-- ACTIVITY --
Each line below needs to be returned exactly. Skip any picture.

═══

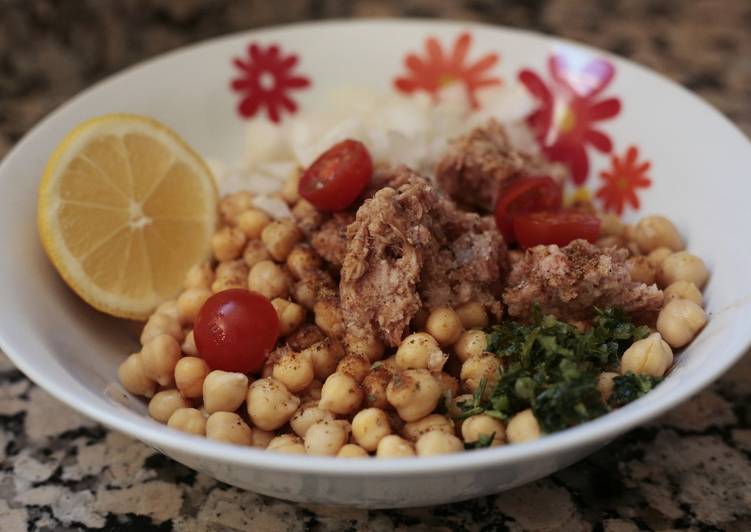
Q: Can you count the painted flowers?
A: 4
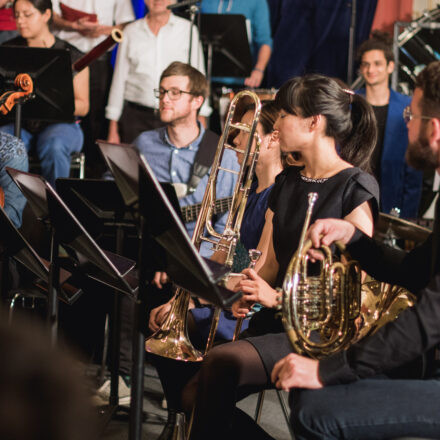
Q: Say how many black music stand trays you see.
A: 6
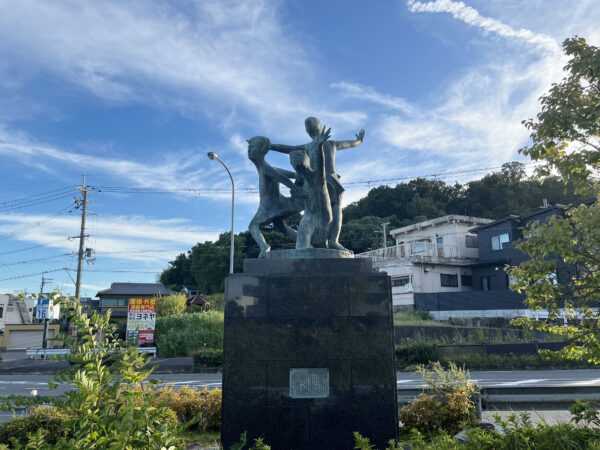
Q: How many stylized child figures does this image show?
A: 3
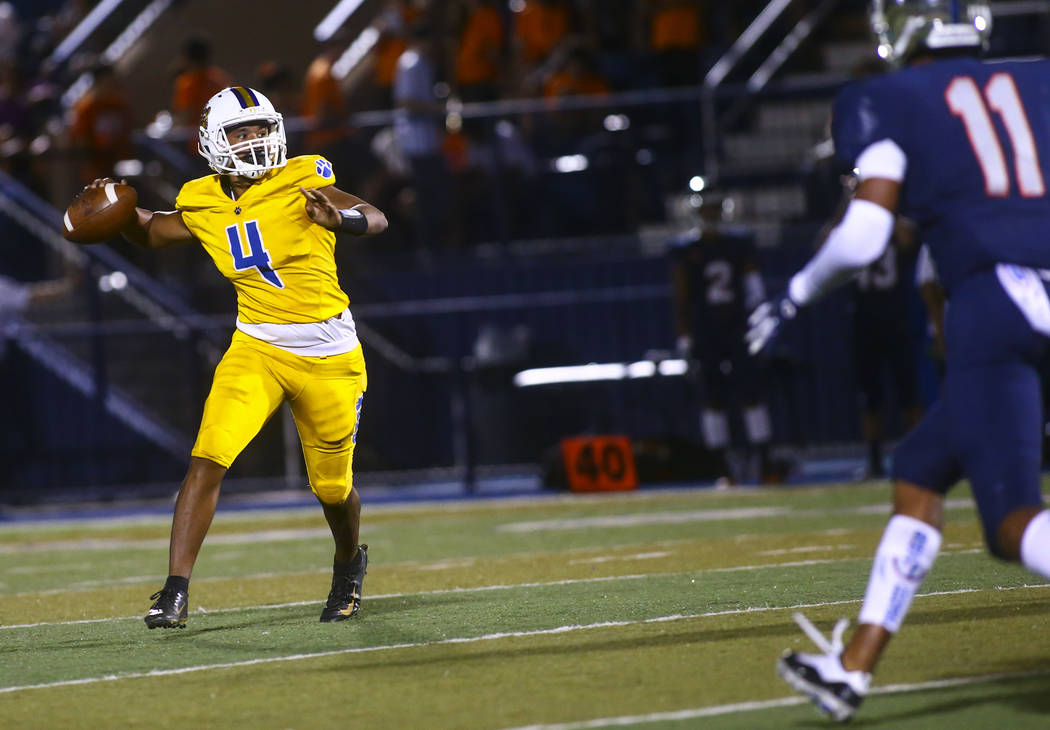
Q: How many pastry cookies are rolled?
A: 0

═══

-- TASK RESULT --
Q: Can you count the painted flowers?
A: 4
Q: Say how many black music stand trays you see.
A: 6
Q: How many stylized child figures does this image show?
A: 3
Q: How many pastry cookies are rolled?
A: 0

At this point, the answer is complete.